Splinter is a 13 (ish) year old castrated male Australian shepherd. He has chronic back pain, it started around the time he was 4 years old. I thought it was going to be his hips but his hips are lovely on Xray. It turns out, his spine is unstable and his body has been trying to stabilize it using new growth (spondylosis). These bone spurs are located where some very important nerves leave the spinal cord. Check out he area on his left side labeled L3-4 on both X-rays below: (note see Instagram post to be able to zoom on images: 

Splinter’s Spine:


Spondylosis (see extra bone arrows and red circle) medical definition:

Spondylosis refers to a degenerative process affecting the vertebral disc and facet joints that gradually develops with age. … The condition can narrow the spinal canal that results in the compression of the spinal cord and nerve roots.

For reference here is a normal X-ray  (See no ‘bone spurs’ coming off of the rectangle shaped bones of the spine): 


Splinter’s spine:



How was I taught to treat this hotspot in vet school?

(note this is not ‘wrong’)

Tape test cytology – see what is infecting the area – is it yeast, bacteria? If the pet has a history of hotspots, culture the area to see what bacteria and what antibiotic will work best. Both are very good medicine and are standard of care. 
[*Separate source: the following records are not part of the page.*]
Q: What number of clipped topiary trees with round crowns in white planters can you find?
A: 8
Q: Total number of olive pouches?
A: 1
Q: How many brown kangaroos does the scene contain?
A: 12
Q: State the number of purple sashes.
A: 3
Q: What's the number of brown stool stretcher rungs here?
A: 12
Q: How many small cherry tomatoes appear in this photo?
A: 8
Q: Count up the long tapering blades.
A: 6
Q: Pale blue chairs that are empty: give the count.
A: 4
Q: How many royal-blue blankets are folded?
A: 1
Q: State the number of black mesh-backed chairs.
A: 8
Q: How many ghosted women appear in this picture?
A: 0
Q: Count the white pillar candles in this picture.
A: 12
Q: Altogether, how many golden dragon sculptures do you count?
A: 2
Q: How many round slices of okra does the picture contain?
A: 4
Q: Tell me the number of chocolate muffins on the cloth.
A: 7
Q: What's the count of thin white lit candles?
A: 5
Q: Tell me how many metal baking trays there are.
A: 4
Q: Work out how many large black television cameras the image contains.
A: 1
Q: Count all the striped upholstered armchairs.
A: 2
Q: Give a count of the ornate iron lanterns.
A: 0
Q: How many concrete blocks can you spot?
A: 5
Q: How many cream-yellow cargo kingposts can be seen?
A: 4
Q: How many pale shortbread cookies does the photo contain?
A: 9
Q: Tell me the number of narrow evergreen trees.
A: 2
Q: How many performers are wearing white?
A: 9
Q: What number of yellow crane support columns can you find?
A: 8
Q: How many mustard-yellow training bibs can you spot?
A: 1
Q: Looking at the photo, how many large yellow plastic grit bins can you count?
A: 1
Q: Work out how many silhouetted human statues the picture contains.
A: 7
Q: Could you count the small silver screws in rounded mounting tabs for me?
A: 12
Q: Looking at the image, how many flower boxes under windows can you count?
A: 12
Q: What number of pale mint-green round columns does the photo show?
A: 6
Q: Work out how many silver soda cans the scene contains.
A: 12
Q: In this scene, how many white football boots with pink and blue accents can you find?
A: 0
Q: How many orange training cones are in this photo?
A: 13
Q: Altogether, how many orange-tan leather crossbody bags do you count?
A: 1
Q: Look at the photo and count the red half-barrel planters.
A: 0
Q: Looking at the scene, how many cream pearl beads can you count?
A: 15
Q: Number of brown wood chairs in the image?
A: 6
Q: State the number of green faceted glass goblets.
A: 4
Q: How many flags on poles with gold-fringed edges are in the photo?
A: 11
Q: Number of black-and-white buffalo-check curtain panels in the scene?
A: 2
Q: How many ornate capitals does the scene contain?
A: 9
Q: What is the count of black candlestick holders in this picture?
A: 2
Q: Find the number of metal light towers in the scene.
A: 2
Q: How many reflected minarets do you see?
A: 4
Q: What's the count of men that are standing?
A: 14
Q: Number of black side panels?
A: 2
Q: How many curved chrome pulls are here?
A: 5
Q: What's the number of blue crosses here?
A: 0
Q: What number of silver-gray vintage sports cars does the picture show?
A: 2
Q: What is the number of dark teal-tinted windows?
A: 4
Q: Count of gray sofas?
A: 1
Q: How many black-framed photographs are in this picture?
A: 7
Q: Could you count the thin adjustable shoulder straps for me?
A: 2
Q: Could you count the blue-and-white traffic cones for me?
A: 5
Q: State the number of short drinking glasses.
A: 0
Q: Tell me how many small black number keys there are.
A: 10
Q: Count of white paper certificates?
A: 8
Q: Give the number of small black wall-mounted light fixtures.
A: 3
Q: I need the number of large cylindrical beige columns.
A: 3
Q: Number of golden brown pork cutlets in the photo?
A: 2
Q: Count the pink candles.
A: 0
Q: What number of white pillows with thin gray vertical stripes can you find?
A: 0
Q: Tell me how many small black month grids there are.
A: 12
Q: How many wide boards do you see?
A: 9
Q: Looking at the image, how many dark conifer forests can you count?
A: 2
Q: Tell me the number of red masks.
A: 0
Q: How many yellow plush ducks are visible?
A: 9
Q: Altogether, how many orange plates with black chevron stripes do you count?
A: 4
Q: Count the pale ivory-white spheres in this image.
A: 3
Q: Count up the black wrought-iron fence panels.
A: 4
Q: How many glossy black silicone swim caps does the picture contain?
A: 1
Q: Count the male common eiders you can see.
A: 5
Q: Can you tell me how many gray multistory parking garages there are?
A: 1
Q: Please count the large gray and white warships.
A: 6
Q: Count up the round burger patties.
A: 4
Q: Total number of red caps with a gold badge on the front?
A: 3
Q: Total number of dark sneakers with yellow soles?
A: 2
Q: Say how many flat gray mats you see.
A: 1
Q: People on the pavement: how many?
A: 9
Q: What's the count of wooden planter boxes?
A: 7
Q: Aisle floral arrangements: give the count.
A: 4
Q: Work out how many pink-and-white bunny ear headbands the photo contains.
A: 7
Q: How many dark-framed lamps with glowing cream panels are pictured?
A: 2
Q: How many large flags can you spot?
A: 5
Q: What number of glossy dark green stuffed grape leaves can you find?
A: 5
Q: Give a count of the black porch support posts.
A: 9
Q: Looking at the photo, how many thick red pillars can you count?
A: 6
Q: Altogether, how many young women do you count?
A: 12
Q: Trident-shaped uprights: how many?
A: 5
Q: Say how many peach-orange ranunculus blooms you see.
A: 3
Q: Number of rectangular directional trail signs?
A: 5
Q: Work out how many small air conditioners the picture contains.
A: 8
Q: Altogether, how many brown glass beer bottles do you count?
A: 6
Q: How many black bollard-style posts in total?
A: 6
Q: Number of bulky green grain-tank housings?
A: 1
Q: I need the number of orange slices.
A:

If the pet is bothering the area above a level of 5 or greater on a scale of 1-10, I should consider steroids – topical or oral. This is av very intense sensation causing the pet to chew the area – they are uncomfortable! And, because if the client does not perceive that this is better within 12-24 hours, they may not trust me/ may not feel like their pet is better. I should clip the hair away from the hotspot and clean it well.  An E collar would also be recommended to keep the pet’s mouth from the area. Consider a discussion about flea, food and environmental allergies (atopy). If I don’t address the underlying skin allergy that likely caused the hotspot, it’s likely to recur. This is still true today. The difference is, allergies are not the only underlying cause! It is not common thinking in traditional veterinary medicine that a hotspot could be nerve pain or an acupoint, that for some reason licking this spot makes another place feel better etc. This is the point I’m making – not that traditional vet med is WRONG but that there can be more to it. We have to look at the whole pet, really know our patients, and connect anything we can to address any issue, not just hotspots. The only “problem” I have with the traditional veterinary care that it is “standard” that we look at one area and treat that area. Holistic medicine looks at the whole pet. There are no “protocols” in how I practice. Because no two pets are the same.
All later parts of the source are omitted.